Just before Thanksgiving last year, Melissa Milios Davis was contacted by Jerry Healey, the co-owner — along with his wife, Ann Healey — of Colorado Community Media, which publishes 24 weekly and monthly newspapers in the Denver suburbs.

The Healeys were approaching retirement and looking to sell, and they were hoping to avoid turning over their life’s work to a corporate chain owner or a hedge fund. Milios Davis, vice president for strategic communications and informed communities at the Gates Family Foundation, serves on the executive committee of the Colorado Media Project, which has been seeking ways forward for local news since 2018.

That encounter, Milios Davis said at a recent webinar (you can watch it here; background information here), led to the sale last month of the Healeys’ newspapers to a new entity whose majority owner will be The Colorado Sun, a startup digital news operation that’s run as a public benefit corporation. That means the 24 papers, like the Sun, will not be organized to enrich its owners; any profits they earn will be rolled back into news coverage and other operations.

“These are still profit-making enterprises. It’s a business,” said Milios Davis, adding it would have been a “huge loss” if the papers had fallen into the wrong hands.

Also speaking at the webinar, organized by the Media Enterprise Design Lab at the University of Colorado Boulder, were Lillian Ruiz, co-founder and managing director of the National Trust for Local News, and Larry Ryckman, editor and co-founder of the Sun. The moderator was Nathan Schneider, an assistant professor of media studies at the university.
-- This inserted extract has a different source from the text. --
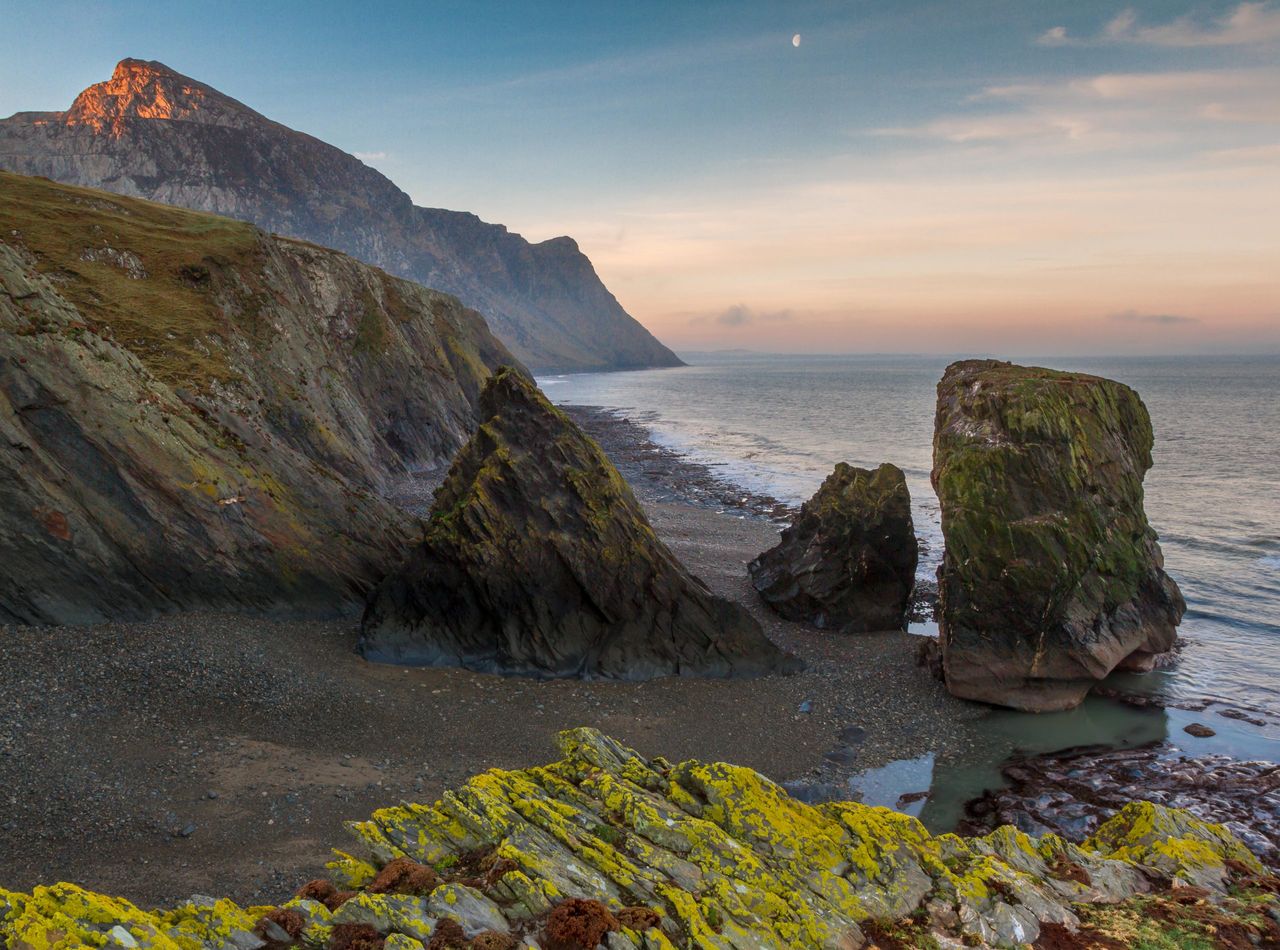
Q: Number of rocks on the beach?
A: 3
According a recent article about the deal by Corey Hutchins of Colorado College, the papers will be owned by the newly formed Colorado News Conservancy, which in turn is co-owned by the National Trust for Local News and the Sun. Hutchins reported that the 40 employees who worked for the Healeys, about half of them journalists, would keep their jobs.

The conservancy is currently seeking a publisher, Ruiz said at the webinar, and has invested a considerable amount of attention in the process. “We didn’t want to create just a replication of who have we had some handshakes with over a highball,” she said.
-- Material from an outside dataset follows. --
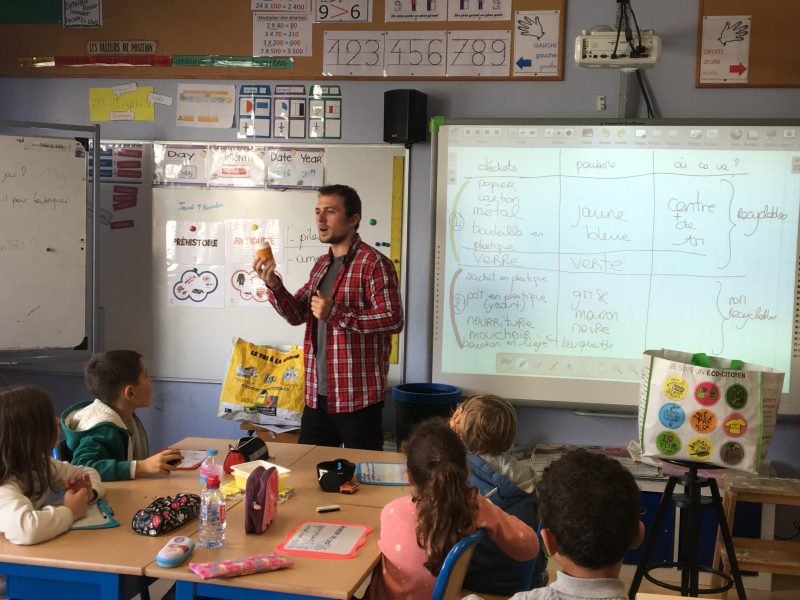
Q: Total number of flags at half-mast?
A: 0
The Sun itself, which was founded after the meltdown of The Denver Post under the ownership of the hedge fund Alden Global Capital, is continuing to grow, said Ryckman — from a staff of about 10 when I wrote about the Sun for the Nieman Journalism Lab last fall to 15 today, with more on the way. He described the chance to save the community newspapers as something that was too important to pass up.

“At least on the Sun side, this came together pretty quickly,” he said. “This absolutely was a cause that was near and dear to our hearts…. We know who’s first in line when it comes to buying newspapers these days, and no one wants to see that happen.”

What helped jump-start the deal, said Milios Davis, was a study that the Colorado Media Project conducted several years ago in partnership with the Colorado Press Association. Among the findings: the number of journalists covering local news had been cut in half over the previous decade, in line with what was taking place nationally; and that of 151 newspapers they could identify, 93 were still locally owned.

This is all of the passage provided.